‘Lost in the Cracks’: Alabama District Brings Personalized Learning to...

Personalized Learning

‘Lost in the Cracks’: Alabama District Brings Personalized Learning to Incarcerated Youth

By Jenny Abamu     Jul 11, 2017

‘Lost in the Cracks’: Alabama District Brings Personalized Learning to Incarcerated Youth

This story is part of an EdSurge Research series about how educators are changing their practices to reach all learners.

The American prison system has been criticized for being a place of punishment instead of rehabilitation. In states such as Alabama, where youth as young as 14 can be tried as adults, going into the system can mean a lifetime of condemnation. However, one school district hopes a personalized virtual school program will offer incarcerated learners a second chance.

Superintendent William “Trey” Holladay is credited with being the brainchild behind the Renaissance School in Athens, Alabama.
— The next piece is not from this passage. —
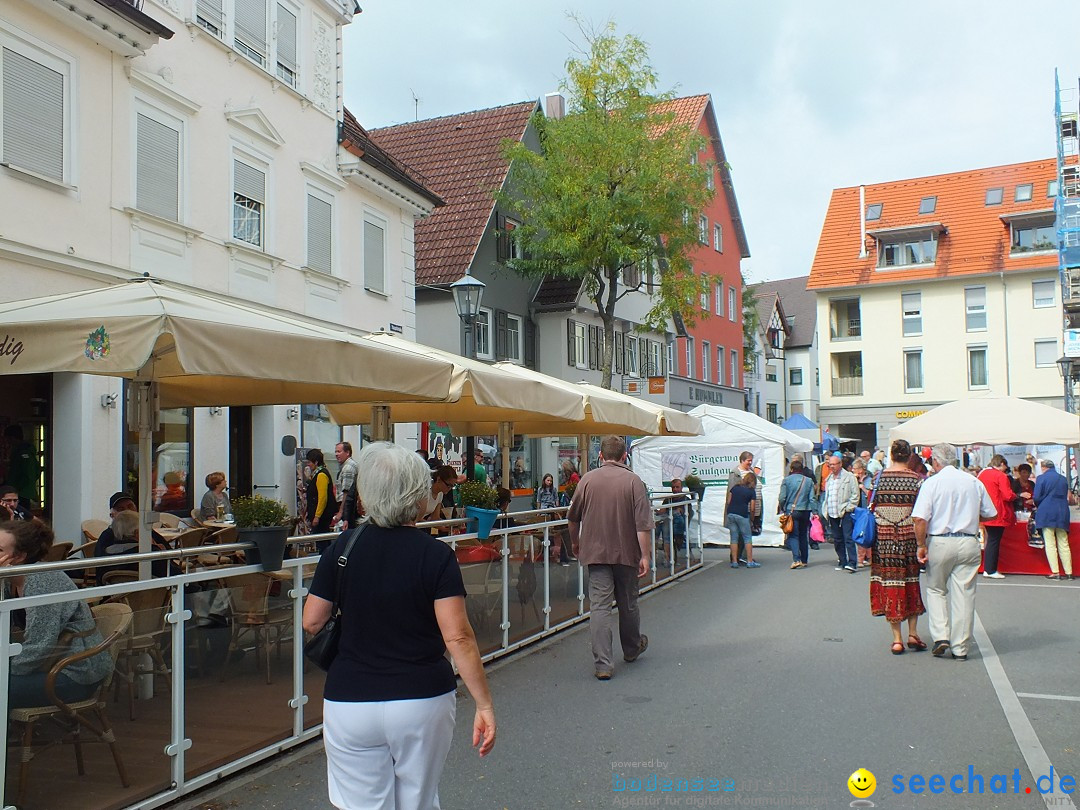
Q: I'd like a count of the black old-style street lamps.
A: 2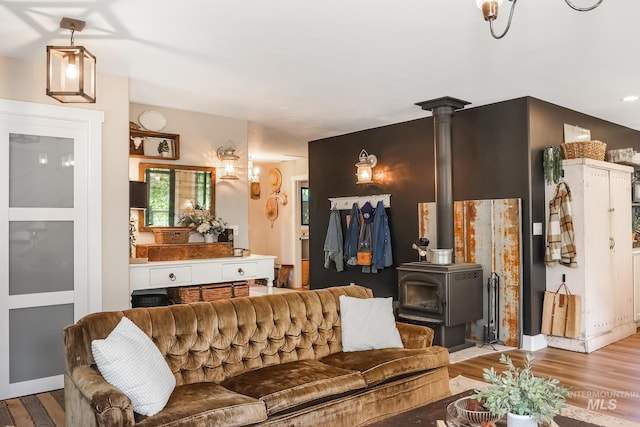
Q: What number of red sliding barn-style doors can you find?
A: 0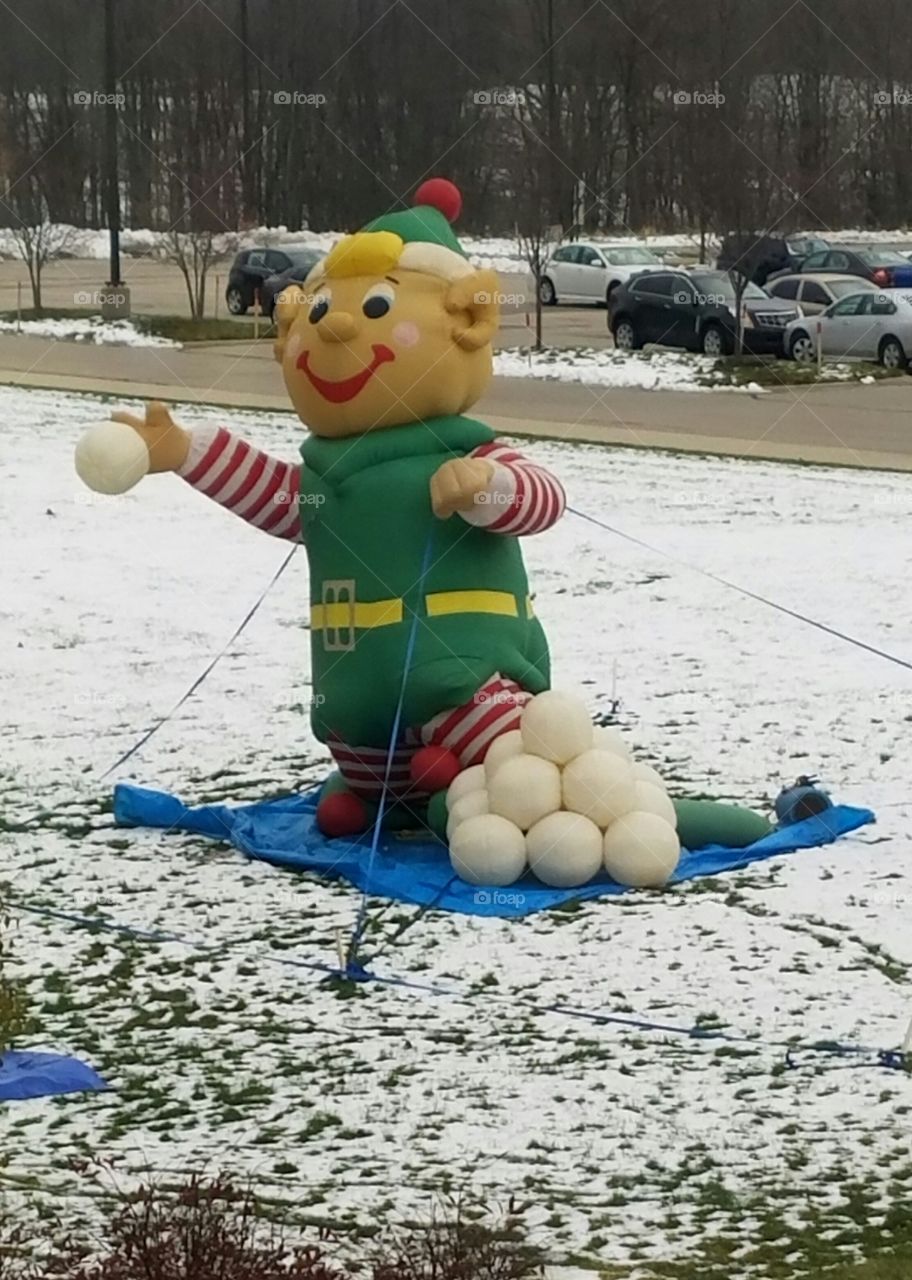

In 2015, after the state passed a law requiring each local board of education to have a virtual option for students in grades 9-12, the Athens City School District created Renaissance. The K-12 school is a part-virtual and part-blended learning space—meaning students from all over the state can attend the virtual school (which serves over 1000 students, according to principal Nelson Brown) and students within a 70 mile radius can participate in the blended version of the school (which has approximately 300 to 400 students depending on the year).

For students attending the school virtually, all lessons and activities are done online through recordings, live videos and guided readings. The students in the blended version also take most of their courses online, but they occasionally meet in person for mentoring from a certified teacher or for clubs and sports. Parents in both the virtual and blended learning programs are interviewed before students enter to ensure students are supported throughout the online learning process at home.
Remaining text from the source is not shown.